Look at these examples:
for(short int X = 0 ; X < Vector.size() ; X++){
}
compiling this, I receive this warning:
warning: comparison of integer expressions of different signedness: 'short int' and 'std::vector<unsigned char>::size_type' {aka 'long long unsigned int'} [-Wsign-compare]|
this is because the .size() return value type is different from the short int I'm compiling, "X" is a short int, and Vector.size() return a long long unsigned int, was expected, so if I do this:
for(size_t X = 0 ; X < Vector.size() ; X++){
}
the problem is gone, but by doing this, I'm creating a long long unsigned int in variable size_t and I'm returning another variable long long unsigned int, so, my computer allocale two variables long long unsigned int, so, what I do for returning a simple short int? I don't need anything more than this, long long unsigned int is overkill, so I did this:
for(short int X = 0 ; X < short(Vector.size()) ; X++){
}
but... how is this working? short int X = 0 is allocating a short int, nothing new, but what about short (Vector.size()), is the computer allocating a long unsigned int and converting it to a short int? or is the compiler "changing" the return of the .size() function by making it naturally return a short int and, in this case, not allocating a long long unsined int? because I know the compilers are responsible for optimizing the code too, is there any "problem" or "detail" when using this method? since I rarely see anyone using this, what exactly is this short() doing in memory allocation? where can i read more about it?
(thanks to everyone who responded)
Forget for a moment that this involves a for loop; that's important for the underlying code, but it's a distraction from what's going on with the conversion.
short X = Vector.size();
That line calls Vector.size(), which returns a value of type std::size_t. std::size_t is an unsigned type, large enough to hold the size of any object. So it could be unsigned long, or it could be unsigned long long. In any event, it's definitely not short. So the compiler has to convert that value to short, and that's what it does.
Most compilers these days don't trust you to understand what this actually does, so they warn you. (Yes, I'm rather opinionated about compilers that nag; that doesn't change the analysis here). So if you want to see that warning (i.e., you don't turn it off), you'll see it. If you want to write code that doesn't generate that warning, then you have to change the code to say "yes, I know, and I really mean it". You do that with a cast:
short X = short(Vector.size());
The cast tells the compiler to call Vector.size() and convert the resulting value to short. The code then assigns the result of that conversion to X. So, more briefly, in this case it tells the compiler that you want it to do exactly what it would have done without the cast. The difference is that because you wrote a cast, the compiler won't warn you that you might not know what you're doing.
Some folks prefer to write that cast is with a static_cast:
short X = static_cast<short>(Vector.size());
That does the same thing: it tells the compiler to do the conversion to short and, again, the compiler won't warn you that you did it.
In the original for loop, a different conversion occurs:
X < Vector.size()
That bit of code calls Vector.size(), which still returns an unsigned type.
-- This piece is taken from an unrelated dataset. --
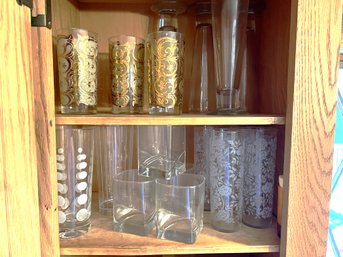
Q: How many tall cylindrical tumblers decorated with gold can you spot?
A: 3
In order to compare that value with X, the two sides of the < have to have the same type, and the rules for this kind of expression require that X gets promoted to std::size_t, i.e., that the value of X gets treated as an unsigned type. That's okay as long as the value isn't negative. If it's negative, the conversion to the unsigned type is okay, but it will produce results that probably aren't what was intended. Since we know that X is not negative here, the code works perfectly well.
But we're still in the territory of compiler nags: since X is signed, the compiler warns you that promoting it to an unsigned type might do something that you don't expect. Again, you know that that won't happen, but the compiler doesn't trust you. So you have to insist that you know what you're doing, and again, you do that with a cast:
X < short(Vector.size())
Just like before, that cast converts the result of calling Vector.size() to short. Now both sides of the < are the same type, so the < operation doesn't require a conversion from a signed to an unsigned type, so the compiler has nothing to complain about. There is still a conversion, because the rules say that values of type short get promoted to int in this expression, but don't worry about that for now.
Another possibility is to use an unsigned type for that loop index:
for (unsigned short X = 0; X < Vector.size(); ++X)
But the compiler might still insist on warning you that not all values of type std::size_t can fit in an unsigned short. So, again, you might need a cast. Or change the type of the index to match what the compiler think you need:
for (std::size_t X = 0; X < Vector.size(); ++X_
If I were to go this route, I would use unsigned int and if the compiler insisted on telling me that I don't know what I'm doing I'd yell at the compiler (which usually isn't helpful) and then I'd turn off that warning. There's really no point in using short here, because the loop index will always be converted to int (or unsigned int) wherever it's used. It will probably be in a register, so there is no space actually saved by storing it as a short.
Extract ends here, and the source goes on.